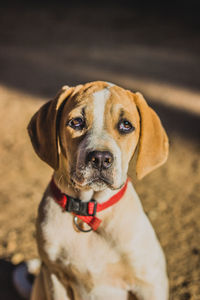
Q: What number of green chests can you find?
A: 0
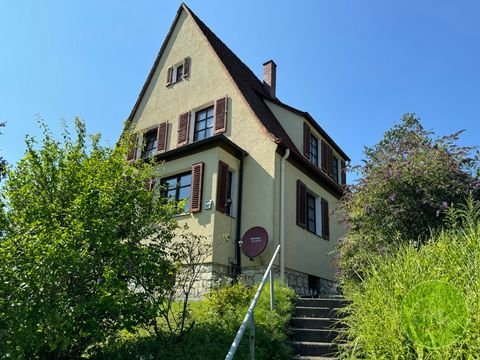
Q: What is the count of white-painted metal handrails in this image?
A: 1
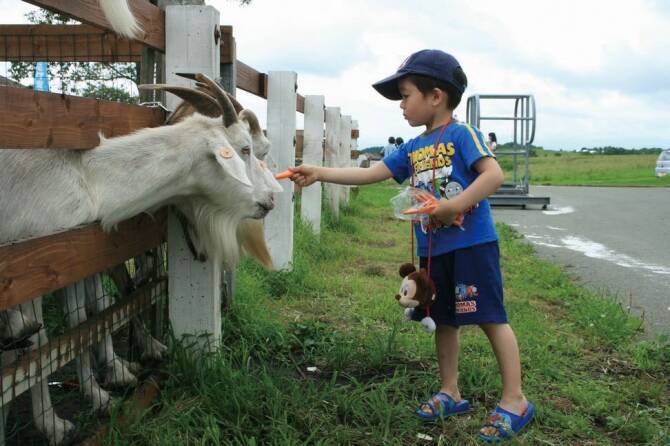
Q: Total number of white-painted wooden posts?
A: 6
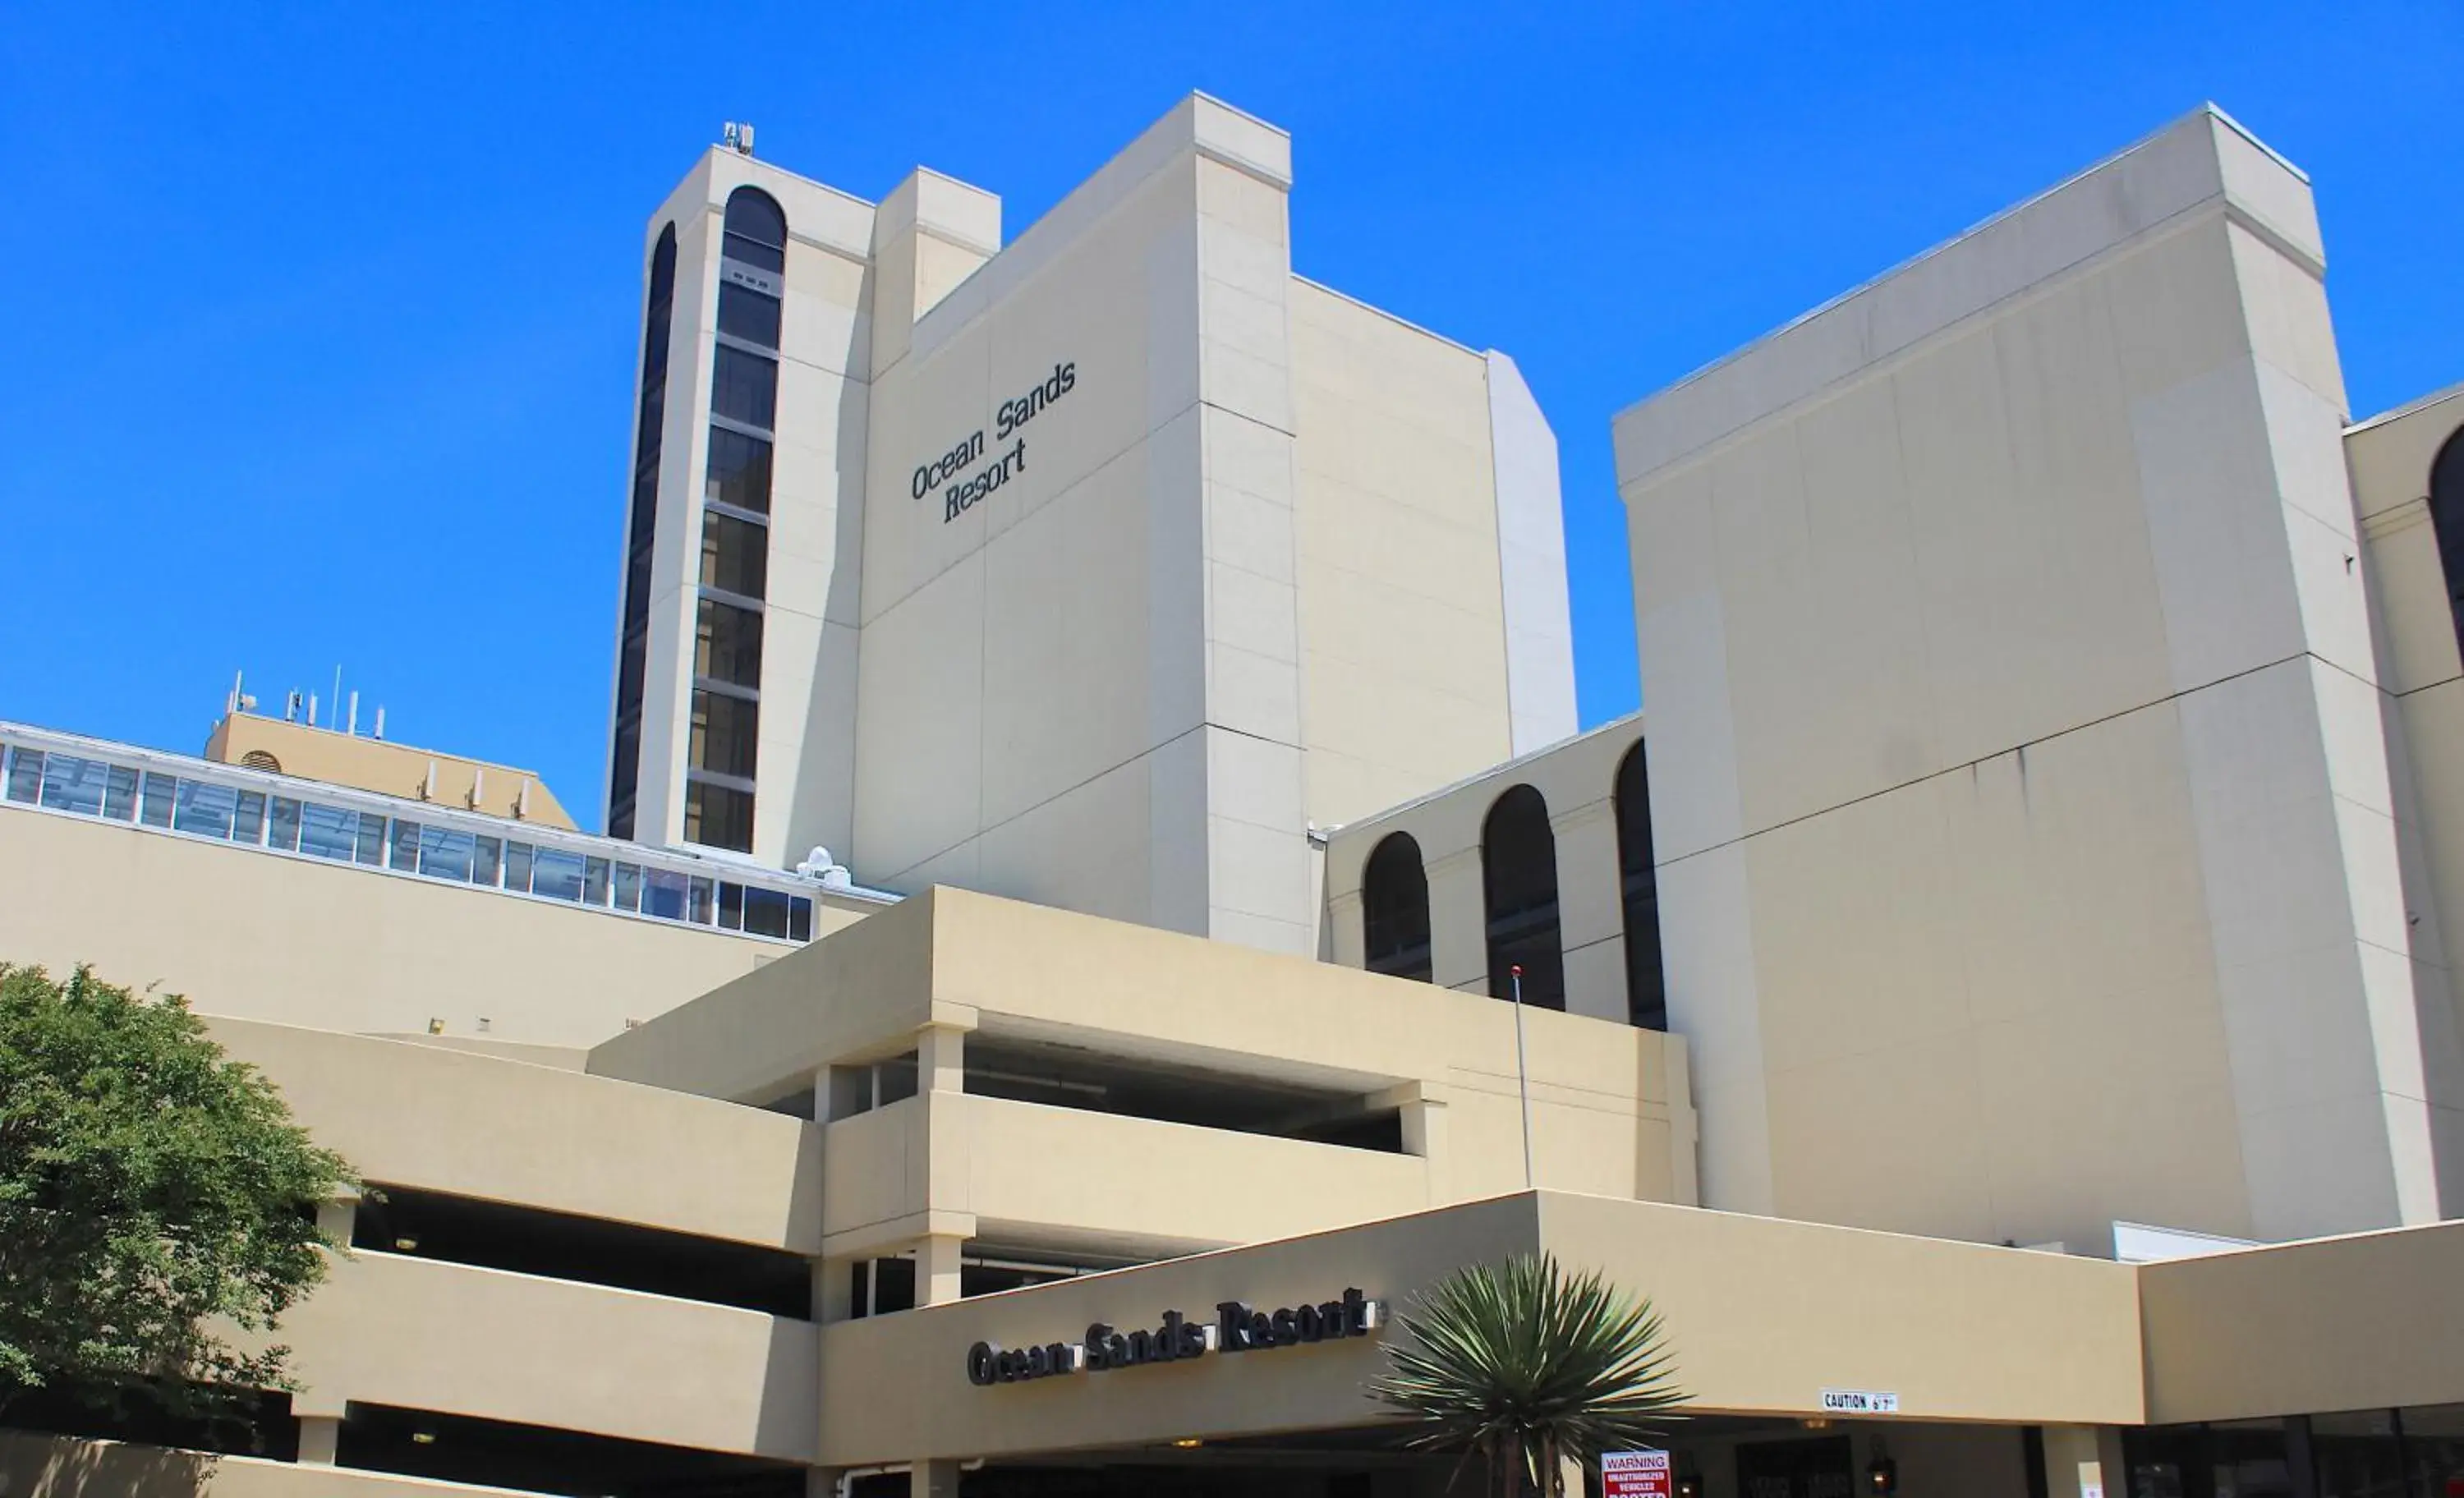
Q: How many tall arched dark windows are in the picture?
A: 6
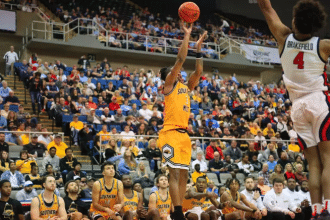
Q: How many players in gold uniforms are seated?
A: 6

····················

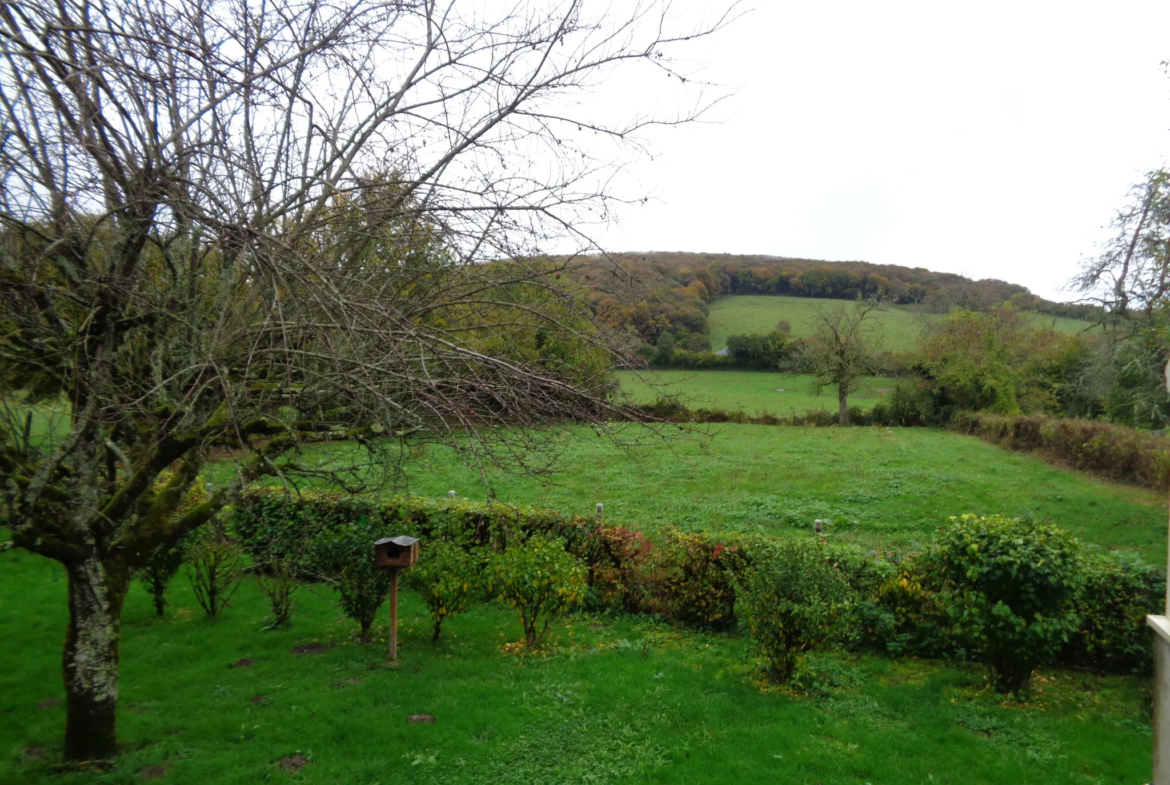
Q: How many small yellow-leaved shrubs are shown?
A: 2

····················

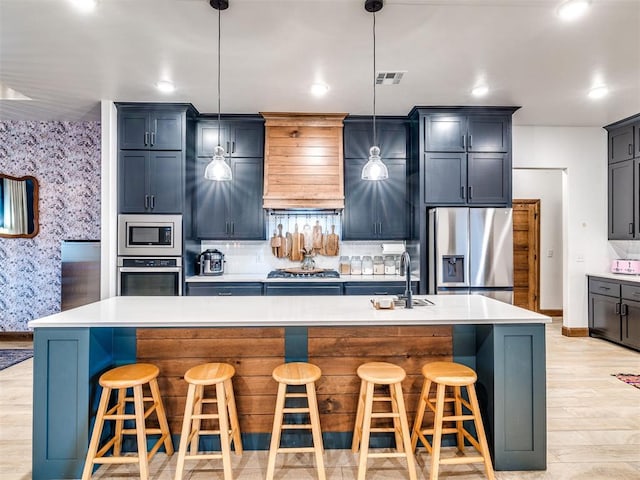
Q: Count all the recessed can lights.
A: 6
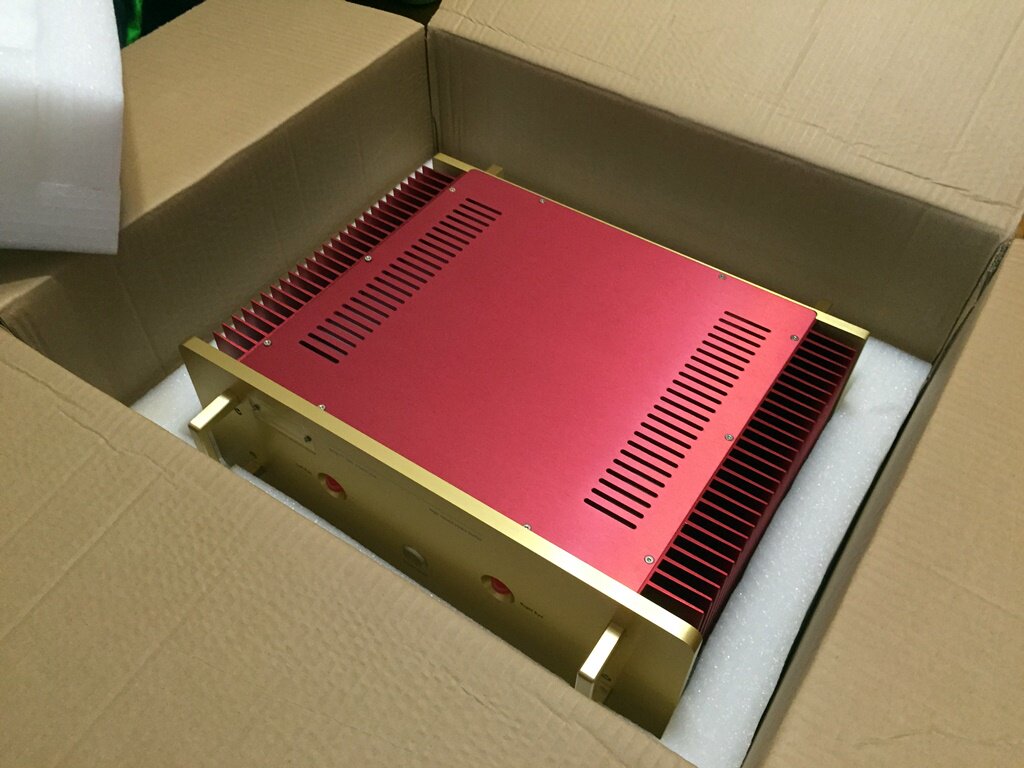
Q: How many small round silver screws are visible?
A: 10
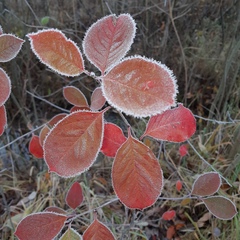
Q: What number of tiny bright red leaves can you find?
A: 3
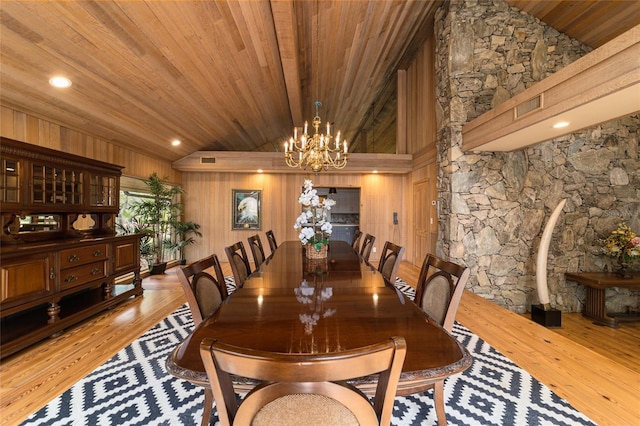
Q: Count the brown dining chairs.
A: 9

····················

→ **Task to complete**: Find the string "painted" in the material above, and report every line where it occurs.

→ **Written response**:
Q: What is the count of white-painted metal handrails in this image?
Q: Total number of white-painted wooden posts?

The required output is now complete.